The varying patterns on the tail flukes distinguish individual animals. A study using data from 1973 to 1998 on whales in the North Atlantic gave researchers detailed information on gestation times, growth rates and calving periods, as well as allowing more accurate population predictions by simulating the mark-release-recapture technique. A photographic catalogue of all known North Atlantic whales was developed over this period and is maintained by College of the Atlantic. Similar photographic identification projects operate around the world.
Humpback whale skeleton of "Snow" on display at Glacier Bay National Park and Preserve
The lifespan of rorquals ranges from 45 to 100 years.

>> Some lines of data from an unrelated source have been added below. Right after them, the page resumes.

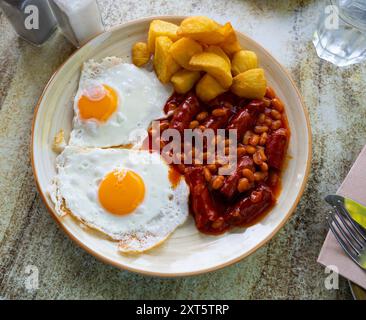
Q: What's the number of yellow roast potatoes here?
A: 12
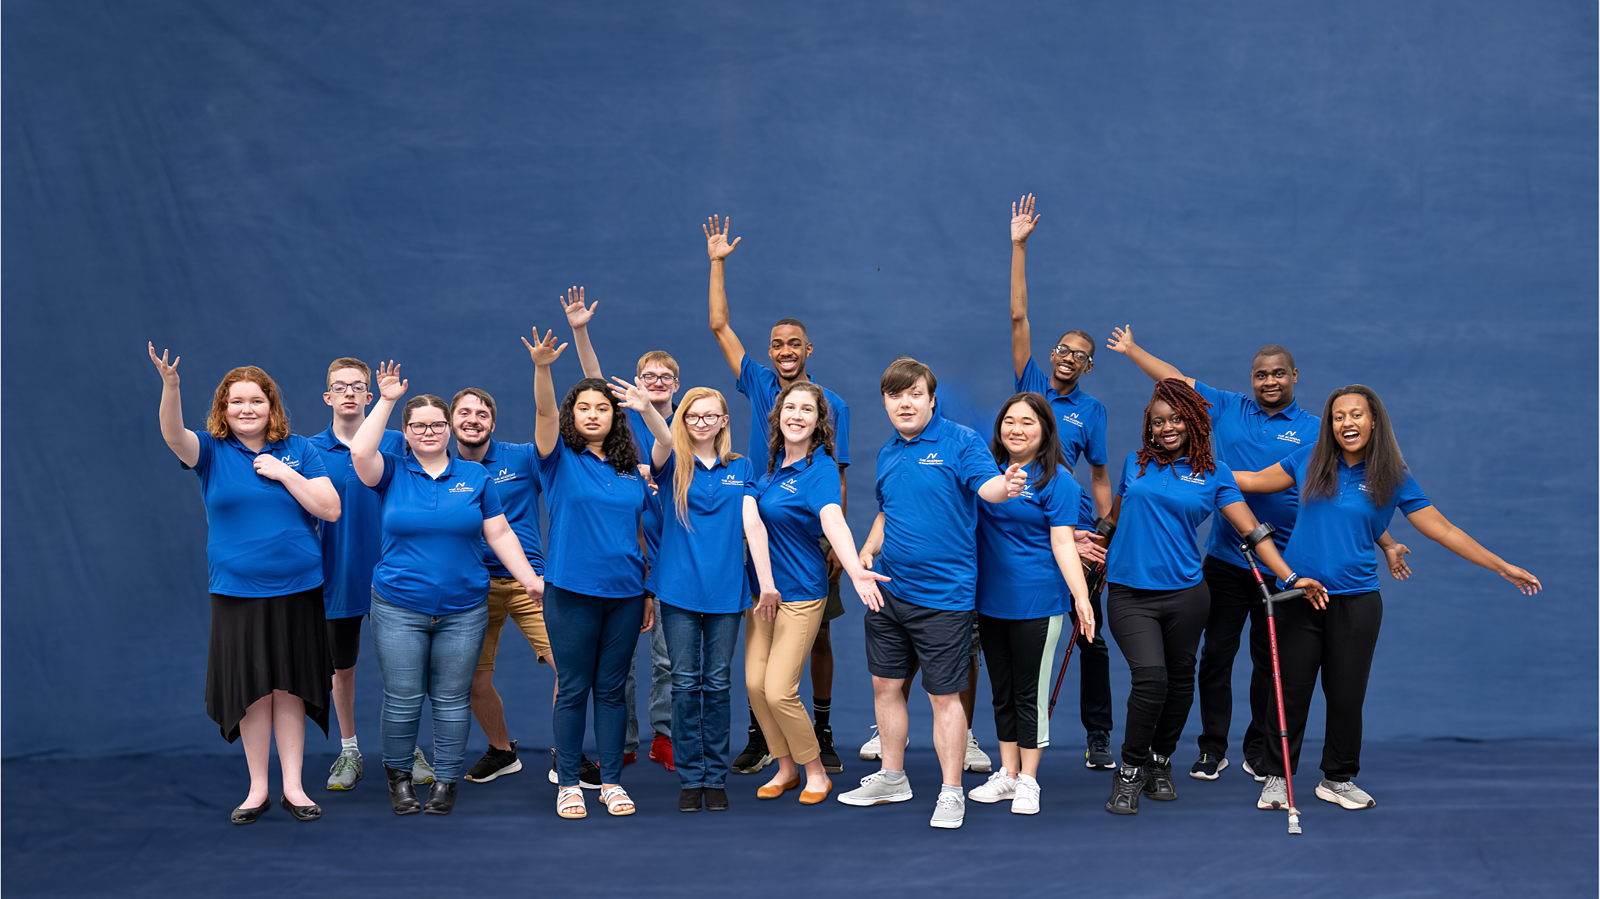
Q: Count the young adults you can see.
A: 15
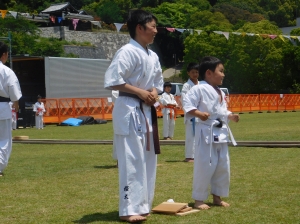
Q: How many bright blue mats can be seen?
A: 1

The humpback social structure is loose-knit. Typically, individuals live alone or in small, transient groups that disband after a few hours. Groups may stay together longer in summer to forage and feed cooperatively. Longer-term relationships between pairs or small groups, lasting months or even years, have rarely been observed. Some females possibly retain bonds created via cooperative feeding for a lifetime. Humpback whales often leap out of the water, a behaviour known as "breaching", and slap the water with their fins or tails
Courtship and reproduction
Courtship rituals take place during the winter months, following migration toward the equator from summer feeding grounds closer to the poles. Competition is usually fierce. Unrelated males, dubbed escorts, frequently trail females, as well as cow-calf pairs. Males gather into "competitive groups" around a female and fight for the right to mate with her. Group size ebbs and flows as unsuccessful males retreat and others arrive. Behaviors include breaching, spyhopping, lob-tailing, tail-slapping, pectoral fin-slapping, peduncle throws, charging and parrying.
Whale song is thought to have an important role in mate selection; however, they may also be used between males to establish dominance. Polyandry has been observed in humpback whales, with the females having multiple male partners throughout their lifespan.
Females typically breed every two or three years. The gestation period is 11.5 months. The peak months for birth are January, February (northern hemisphere), July and August (southern hemisphere). Females wait for one to two years before breeding again. Recent research on mitochondrial DNA reveals that groups living in proximity to each other may represent distinct breeding pools. Humpback whale births have been rarely observed. One birth witnessed off Madagascar occurred within four minutes. Humpback whales have been occasionally known to hybridize with other rorquals, as there is a well-documented report of a humpback-blue whale hybrid in the South Pacific.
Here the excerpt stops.